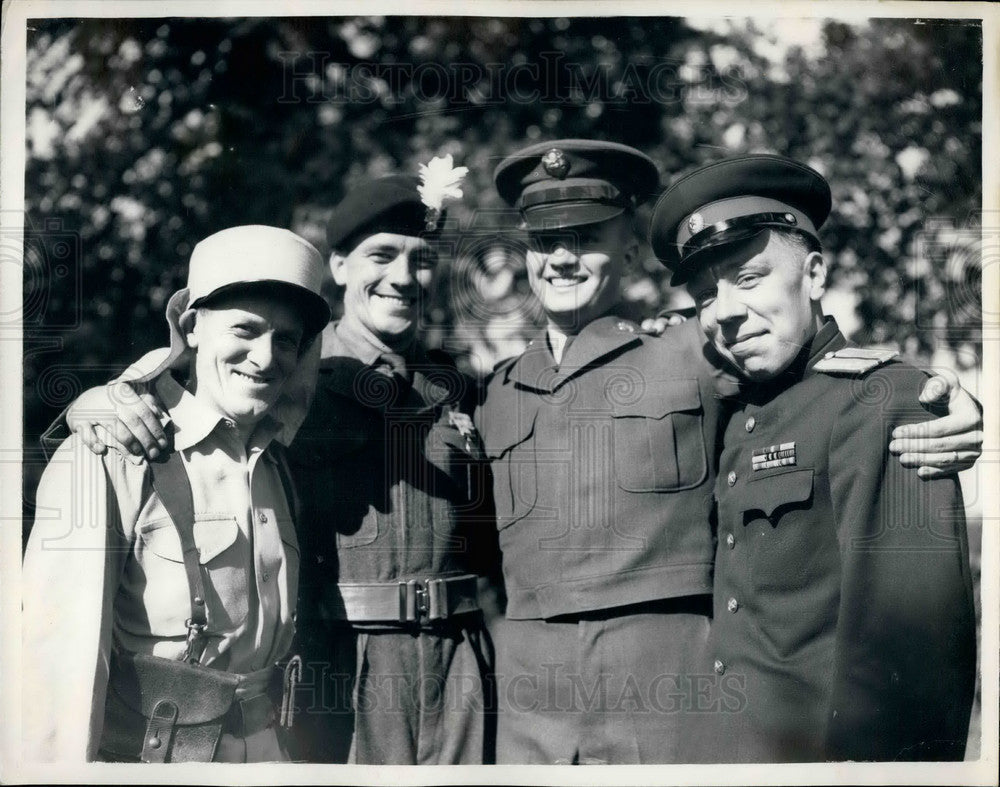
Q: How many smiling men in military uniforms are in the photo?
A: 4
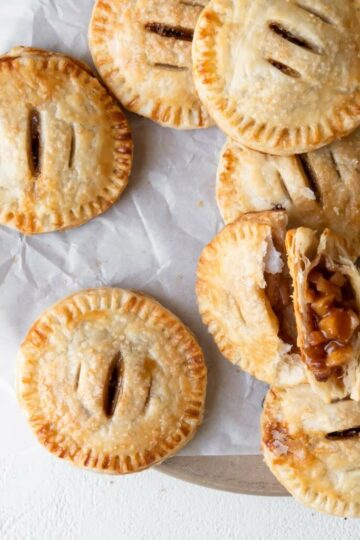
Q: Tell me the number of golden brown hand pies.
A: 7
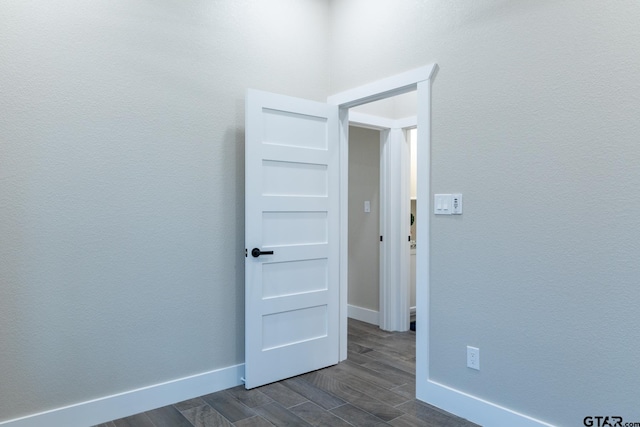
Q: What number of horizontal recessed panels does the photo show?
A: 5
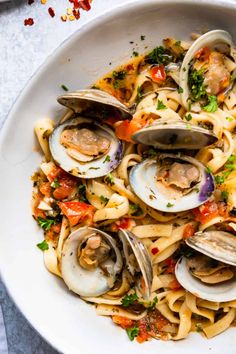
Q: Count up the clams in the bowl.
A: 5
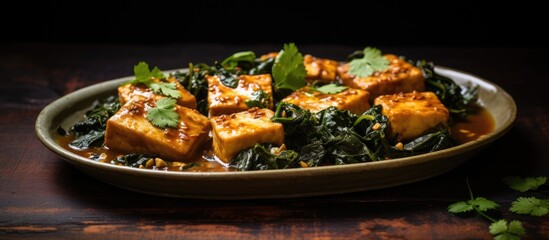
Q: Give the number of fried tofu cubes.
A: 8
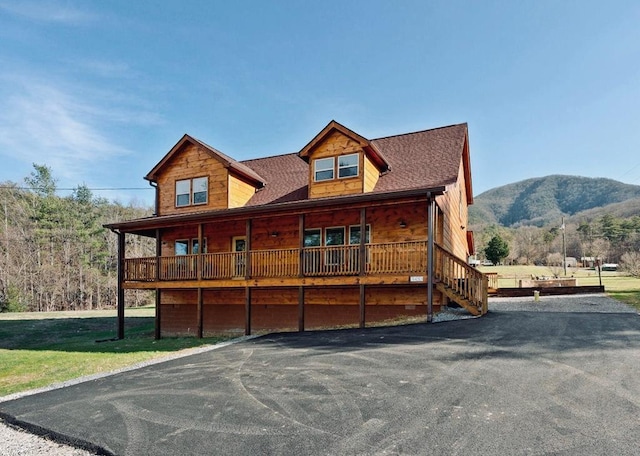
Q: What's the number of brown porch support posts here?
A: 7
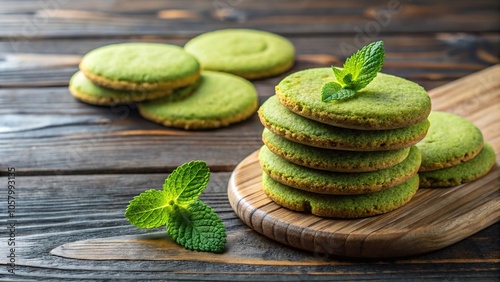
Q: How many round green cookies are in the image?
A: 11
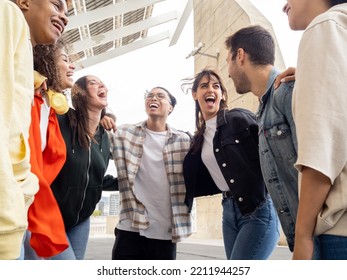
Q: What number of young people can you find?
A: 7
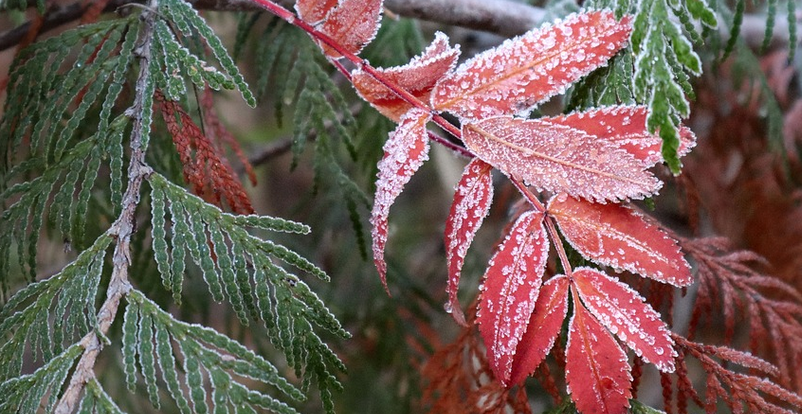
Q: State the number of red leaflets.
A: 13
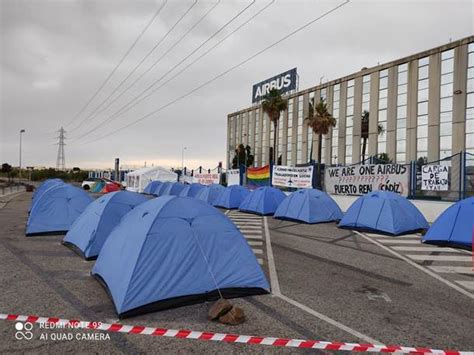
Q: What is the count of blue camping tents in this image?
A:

Activity: Pull out all lines containing the word "What" from the entries above.

Output:
Q: What number of horizontal recessed panels does the photo show?
Q: What's the number of brown porch support posts here?
Q: What number of young people can you find?
Q: What is the count of blue camping tents in this image?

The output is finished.